Hayat ve Ölüm


    Selamunaleyküm,

    Bir ekimde halamın vefatıyla bir kere daha hayat ile ölüm arasındaki ince çizgiyi idrak etmiş oldum. Şen-şakrak olan, çok güzel yemek yapan ve bize bakışlarında bile sevgi taşıyan halamın ebedi aleme göçüşü içimizde büyük bir boşluğun açılmasına neden oldu. Boşluk. Bir daha hiç dolmayacak bir boşluktan bahsediyoruz.
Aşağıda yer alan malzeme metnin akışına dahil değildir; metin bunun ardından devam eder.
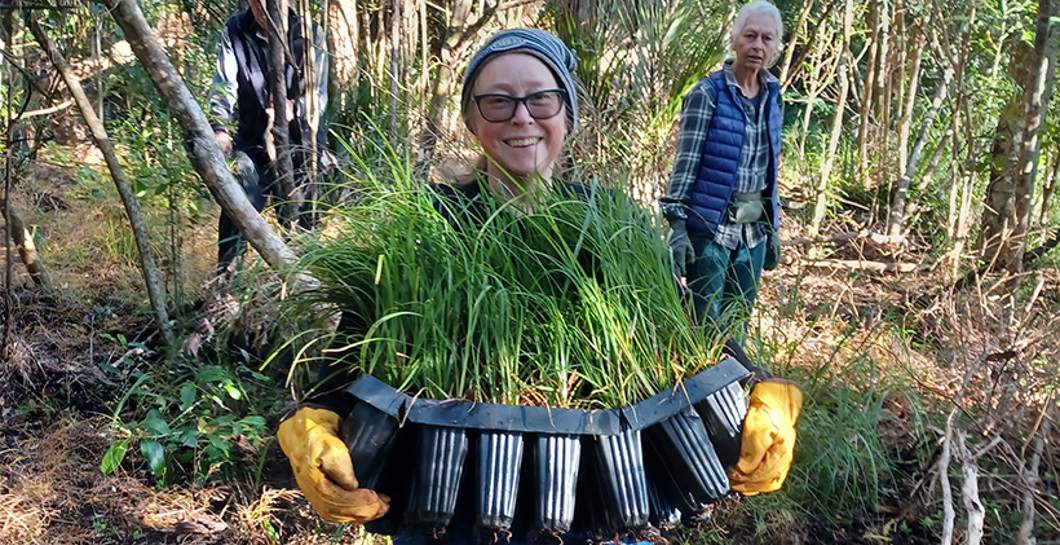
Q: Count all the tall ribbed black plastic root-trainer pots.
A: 7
Aslında dönüp içime baktığımda başka boşluklar da gördüm. Tüm bu işleri bu koşuşturmacaları oyalanmak için mi yapıyoruz diye düşündüm/düşünüyorum.

    Daha halamın cenazesini morga getirip toprağa yerleştirdiğimiz gün hepimiz yemek yedik. hepimizin içinde acısı olmasına rağmen bunu yapabildik. İnsan ne kadar istese de istemese de hayat devam ediyor.

    İnsan bazen ne kadar üzüldüğünü hareketlerine bakarak anlar. Bazen kendimizi çok yaralamadığını düşündüğümüz bazı olayların aslında bizi ne kadar üzdüğünü fark ederiz. Bende de öyle oldu, çok neşeli ve çok sinirli olarak iki uçta gidip gelmelerim bana bile garip geliyordu, ta ki bunlarım üzüntüm kaynaklı olduğunu anlayana kadar. Zaman her şeyin ilacı olmasa da bazı kayıplara iyi gelebiliyor ki son zamanlarda zamansız sinirlenmelerim de bir hayli azaldı.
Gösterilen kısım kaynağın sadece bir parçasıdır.